For four days Ellis and I would enter into the always honest but now vulnerable parts of West Virginia. He packed two Leica cameras (one digital and one analog) Sorrel boots and GoGo cd’s. I packed a writing pad, business cards, my good boots from Cabela’s, cat and dog food, gallons of water and bleach, an array of survival supplies including a portable generator. I left my gun though I debated it. I also packed my guilt. I thought I should be physically helping to clean, volunteering on a phone bank or playing “Social Media Senator” on the internet to help folks find resources or make donations. The idea of being a photographer’s guide seemed like a waste of time.
If I was going to be a guide, a good guide like West Virginia’s white water rafting guides, I needed to read the river – except mine was a river of time. My instincts told me that soon the flood story would be fading from national newspaper headlines and that we would need “outsiders” to tell our story up close and without prejudice. I trusted Ellis.
We ventured first into Clendenin then White Sulphur Springs finishing in Rainelle. At each location I asked “May we take your picture?” Perhaps it was my accent (I don’t really say picK- ture but pitcher) that perhaps put people at ease as they hauled the muddy insides of their homes to the roadside or to a park and ride that was now a trash dump. Everyone said yes to being photographed.
While Ellis took photographs, I listened.

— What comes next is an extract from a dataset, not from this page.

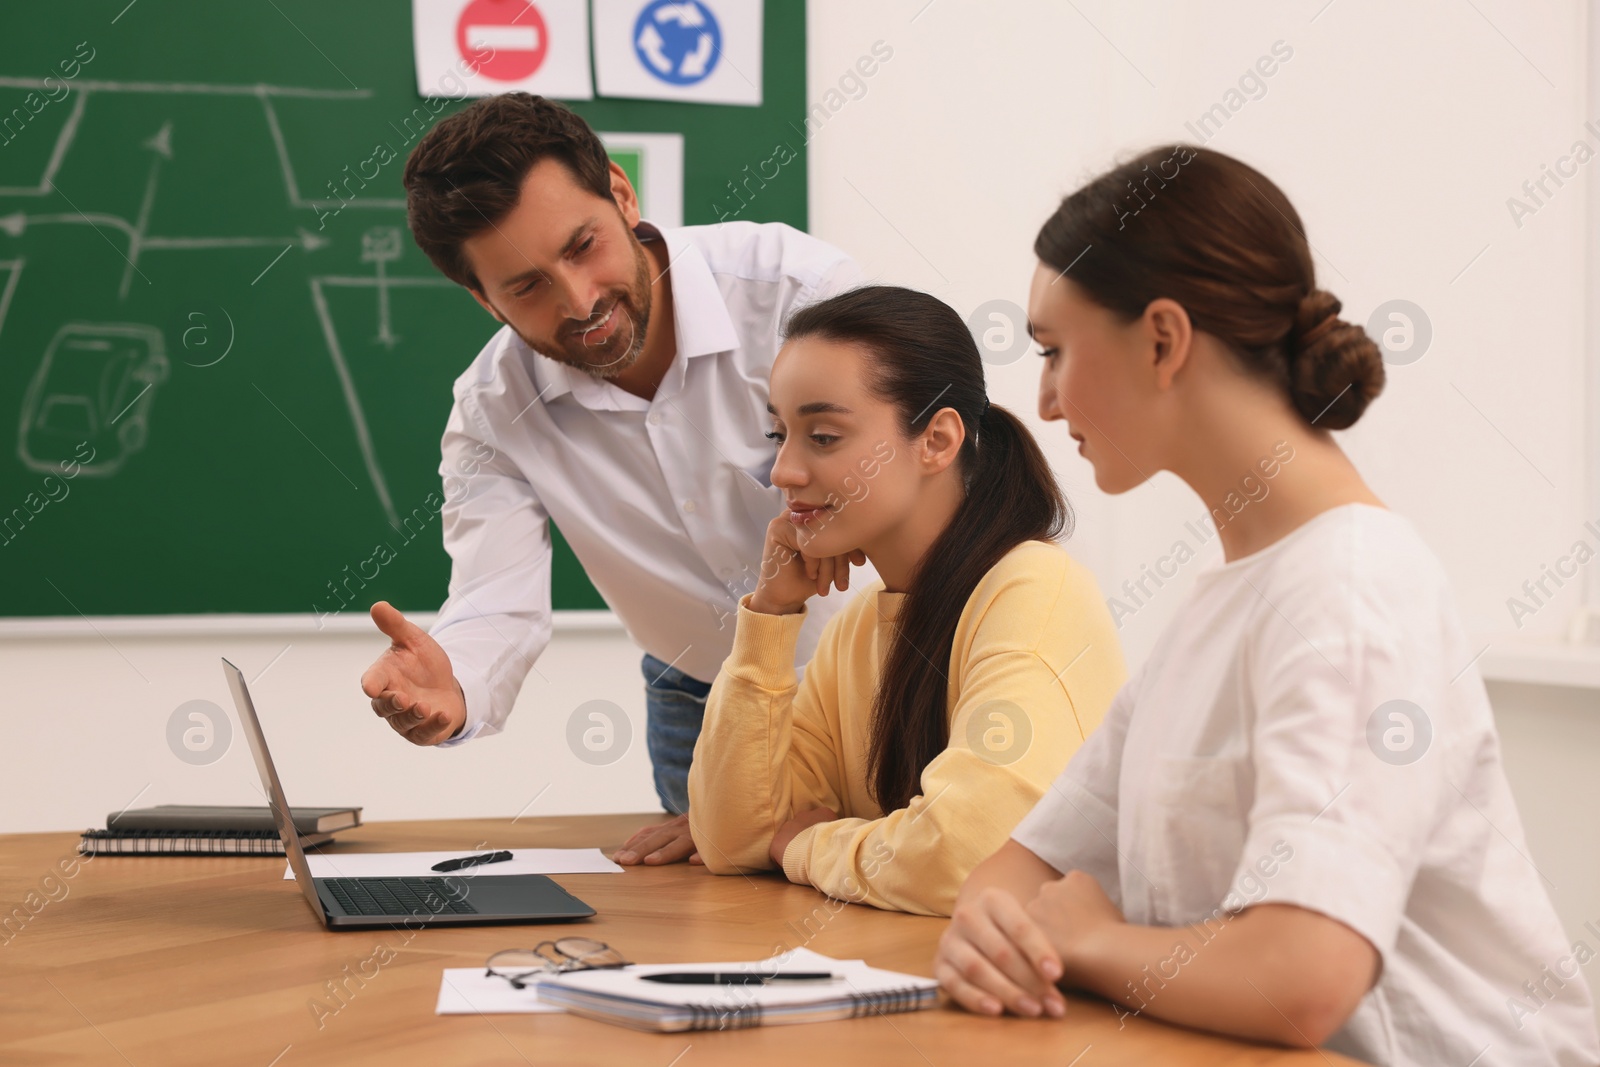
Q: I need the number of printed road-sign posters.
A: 3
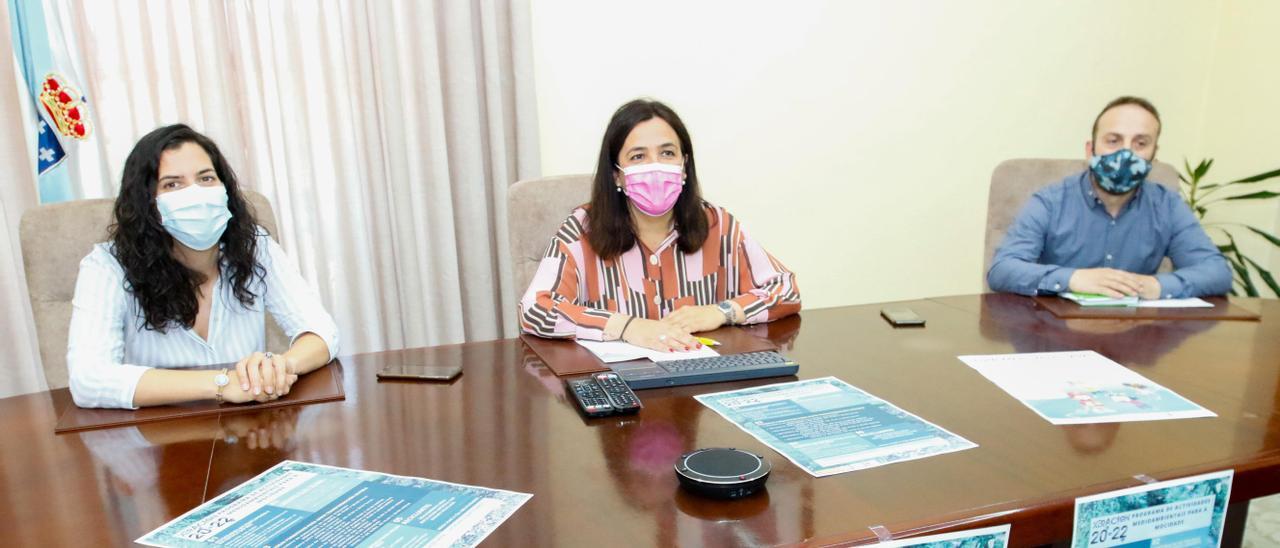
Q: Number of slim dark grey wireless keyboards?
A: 1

It seemed people wanted to talk about how they survived, what they lost and the lessons they found. One couple who lost everything but their camper and a four wheeler asked me to read them a poem by Jason Barnhouse. I found the poem, “A Town Through Tears” on Facebook and read to them as they sat in a four wheeler. Together they cried and when the poem was finished the wife told me, “Never collect things, only experiences.” She made me promise.
I let go of my guilt knowing that pictures, poems and listening was just another way to be of service. I recognized that as I was being a photographer’s guide, I too was being guided into the responsibility of a poet and story keeper to tell about the “thousand year flood”.
Should you find the courage to venture into the unknown but knowing parts of West Virginia I hope these photos guide you toward the spirit of family, perseverance and The Praying Tree.